Second, it is hard not to hear in this objection a deep resentment at the fact that today, even now, some people still do proactively care about the feelings of others. The argument seems to be that "fifty years ago if someone felt marginalized on a college campus nobody gave a shit. Today, some people -- including a few holding administrative positions -- do care, and for some reason that's a step backwards for society." One can hear more than a little of the typical mockery associated with using therapy of any sort -- though I admit I hadn't heard it manifest this overtly in some time -- which suggests that only persons of pathologically fragile mental composition could ever need something as lily-livered as counseling. Again, I find this argument hard to relate to, seeing as its genealogy is so thoroughly bound up in nothing more complicated than pure cruelty. Shorn of the feelings of superiority it generates, can anyone actually defend this?

Others complain that students shouldn't be going to therapy in response to such speech, they should be responding in other ways -- debate, protest, donations, activism, any thing else. Of all the objections, this is the one that is the most difficult to credit. Does anyone think that the only way Berkeley students will respond to Ben Shapiro's speech is by going to counseling sessions? That Friday morning, all 40,000 of us will march into whatever center houses our mental health professionals and demand to be soothed? Of course not. Of course there will be debate, and protest, and donations, and activism. And you can bet that however such actions manifest, people will still find a way to denounce the entire response tout court -- unjustified actions like violence, yes, but also silent protest, but also waving signs, but also pure condemnatory speech (especially if that speech dares use the dreaded -ism or -phobic suffixes).

Finally, let's dispense with the notion that this is all being triggered by students who can't tolerate "ideas they disagree with." For starters, it's notable that while Alivisatos' email does not in fact refer to any speakers in particular, everybody simultaneously assumed they were talking about Ben Shapiro while at the same time being aghast at how anyone could possibly need counseling after hearing Ben Shapiro.

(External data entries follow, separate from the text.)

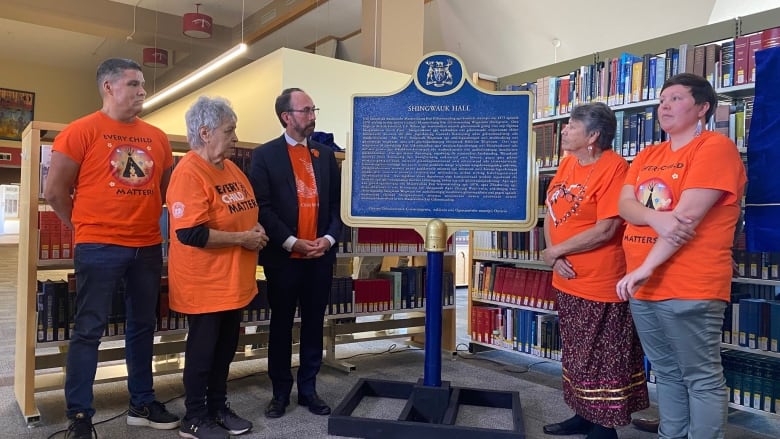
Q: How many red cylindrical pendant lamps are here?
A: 2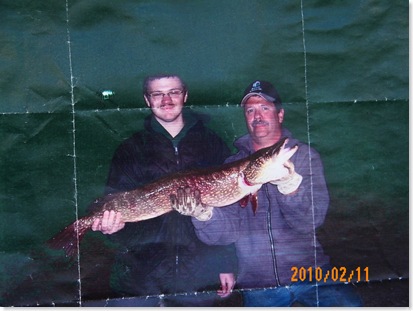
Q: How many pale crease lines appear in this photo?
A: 4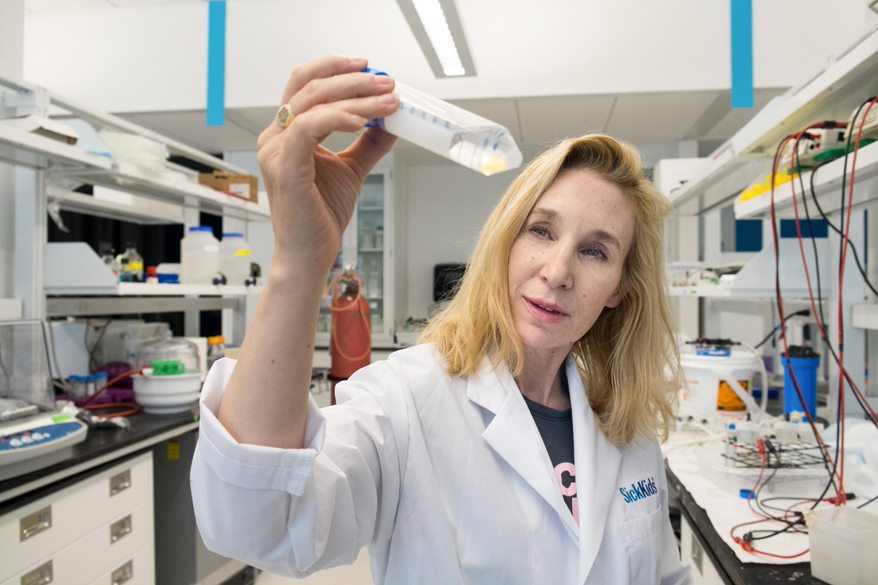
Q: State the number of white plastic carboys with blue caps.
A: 2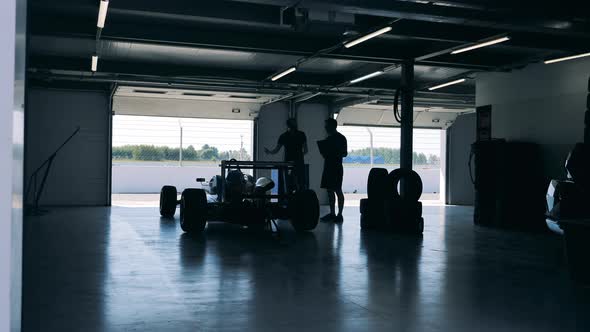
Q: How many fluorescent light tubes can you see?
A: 8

Me thinks they protest too much. But more to the point: Berkeley regularly hosts speakers who will present ideas many on campus will disagree with. This week, David Hirsh is giving a talk on "Contemporary Left Antisemitism" -- surely, many on campus would resist his conclusions. Later this term, National Review editor Reihan Salam will be speaking on immigration policy -- with no known objections or protests planned.

So the problem isn't ideas people disagree with. The problem is Ben Shapiro, and Ann Coulter, and Milo Yiannopoulos. One doesn't invite them to campus because they're presenting important ideas which need to be reckoned with. There are plenty of conservatives who fit the bill, and when those conservatives show up they are typically met with little fanfare. But if you're inviting this contingent, you're doing it because you like hurting people. That's their comparative advantage, that's the thing they can offer over and above all of their competitors.

It neither bothers me, nor surprises me, nor offends me, that this offends certain students. If some portion of those students are in an emotional place right now where they feel like they need counseling, I encourage them to get it. If others want to protest the speech, I support their right to do so within the parameters of the law. If still others want to attend the speech, or subject Shapiro to harsh questioning, or pen scathing op-eds in the Daily Cal, I applaud them all for it. And each of these options got pride of place in Alivistos' email.

All of these are valid responses. None of them are worthy of scorn, none of them signal any deficiency in our student body. What is far more worrisome is the reaction of the so-called "adults" in the media, who have grown so fond of bashing kids-these-days that they've seemingly forgotten the need to reason, much less to empathize.

1 comment:

Alan Jay Weisbard said...

Outstanding post, which deserves widespread circulation. Thank you, David.